Posted by: True_Blue at December 1, 2009 1:03 AM

No love for Flipper? I would think that it should count as wet bestiality porn. Add midget fetish to the list if you choose the Elijah Wood remake -- perfect trifecta!

Posted by: piedlourde at December 1, 2009 2:20 AM

(Insert obligatory Julia Roberts joke here.)

Posted by: , at November 30, 2009 11:48 PM


(inserts obligatory 'look who's making fun of the ill equipped' joke here.)

Posted by: Lindsey with an 'e' at December 1, 2009 2:30 AM

I think one might drown going for a little Flipper lovin'.

Posted by: Lindsey with an 'e' at December 1, 2009 2:31 AM

Chicken Run is number one because Mel Gibson plays the rooster. However, I really think a better number one would be the movie he's making right now called "The Beaver," where he goes everywhere with his hand up a beaver puppet.

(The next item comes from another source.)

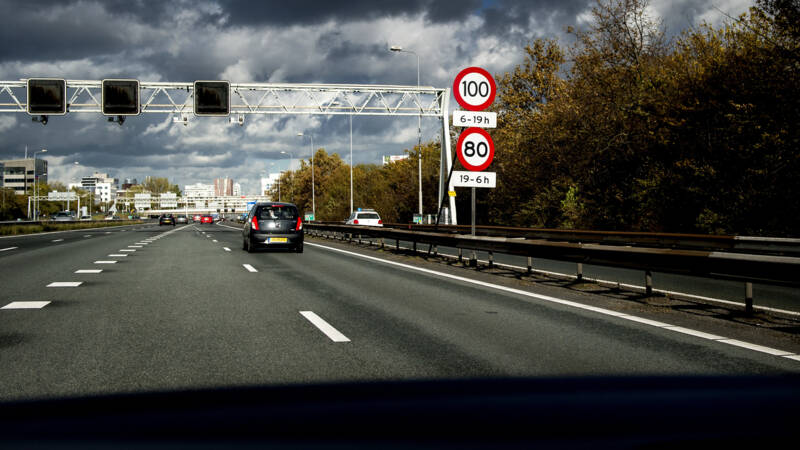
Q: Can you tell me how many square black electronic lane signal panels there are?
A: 3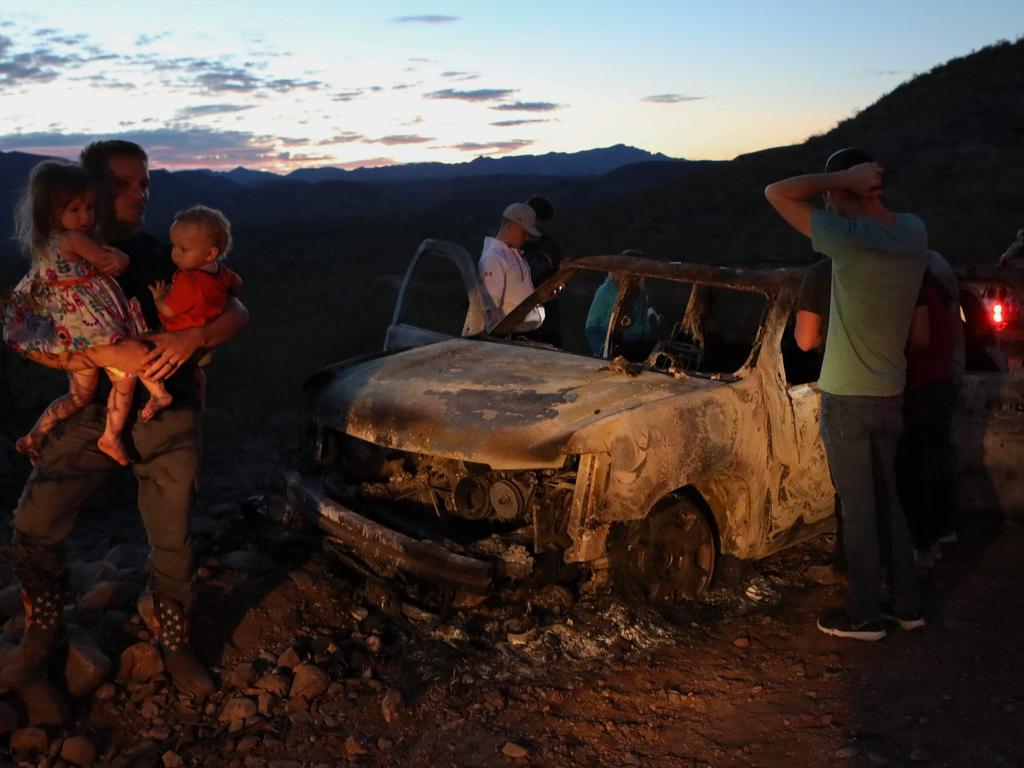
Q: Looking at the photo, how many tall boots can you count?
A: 2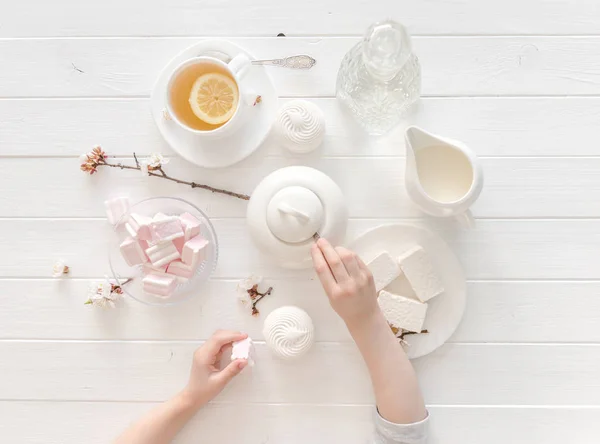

Posted by: BWeaves at December 1, 2009 10:36 AM

I've always thought it was kind of creepy how in an animated flick featuring talking animals, the love interest is always presented in a sexy, humanized manner. Sexy lioness (Lion King, duh), sexy collie (Balto), sexy housecat (Aristocats), sexy fox, that is, foxy lady (Robin Hood) or any other example fitting said criteria. Tons more, but I'll stop while I'm barely ahead. This is where furry starts. Especially that foxy Maid Marian.